**Records for this exercise**
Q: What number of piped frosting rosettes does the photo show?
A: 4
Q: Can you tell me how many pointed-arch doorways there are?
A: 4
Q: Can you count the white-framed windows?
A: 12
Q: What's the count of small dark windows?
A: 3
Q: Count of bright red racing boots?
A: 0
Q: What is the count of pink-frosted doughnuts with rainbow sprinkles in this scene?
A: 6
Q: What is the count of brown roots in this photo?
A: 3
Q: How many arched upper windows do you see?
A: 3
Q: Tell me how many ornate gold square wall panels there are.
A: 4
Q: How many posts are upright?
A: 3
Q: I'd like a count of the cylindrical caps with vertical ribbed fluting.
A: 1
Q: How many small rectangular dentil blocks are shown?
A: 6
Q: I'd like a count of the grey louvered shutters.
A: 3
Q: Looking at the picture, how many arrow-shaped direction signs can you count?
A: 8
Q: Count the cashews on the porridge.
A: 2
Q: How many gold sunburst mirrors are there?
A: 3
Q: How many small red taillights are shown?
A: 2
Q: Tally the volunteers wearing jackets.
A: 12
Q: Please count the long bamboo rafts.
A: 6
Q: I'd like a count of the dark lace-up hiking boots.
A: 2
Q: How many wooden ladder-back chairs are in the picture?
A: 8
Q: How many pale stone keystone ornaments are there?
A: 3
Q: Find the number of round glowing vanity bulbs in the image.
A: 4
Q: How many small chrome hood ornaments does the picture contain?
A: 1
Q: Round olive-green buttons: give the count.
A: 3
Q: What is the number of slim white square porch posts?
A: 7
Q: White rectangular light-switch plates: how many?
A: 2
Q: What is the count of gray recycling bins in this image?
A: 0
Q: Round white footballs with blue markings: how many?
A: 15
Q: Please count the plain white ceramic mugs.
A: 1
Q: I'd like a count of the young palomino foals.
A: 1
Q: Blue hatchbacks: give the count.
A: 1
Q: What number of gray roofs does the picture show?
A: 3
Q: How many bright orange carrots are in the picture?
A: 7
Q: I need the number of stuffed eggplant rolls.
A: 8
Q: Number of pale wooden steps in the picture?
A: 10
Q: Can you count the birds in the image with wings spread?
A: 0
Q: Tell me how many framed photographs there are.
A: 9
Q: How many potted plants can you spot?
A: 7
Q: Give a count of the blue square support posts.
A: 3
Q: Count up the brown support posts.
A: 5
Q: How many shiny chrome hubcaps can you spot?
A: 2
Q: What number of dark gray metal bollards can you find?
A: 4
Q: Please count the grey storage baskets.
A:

**Task**
Wherever the string "image" appears in the data above, copy the line it sits in.

**Output below**
Q: Find the number of round glowing vanity bulbs in the image.
Q: What is the count of gray recycling bins in this image?
Q: Can you count the birds in the image with wings spread?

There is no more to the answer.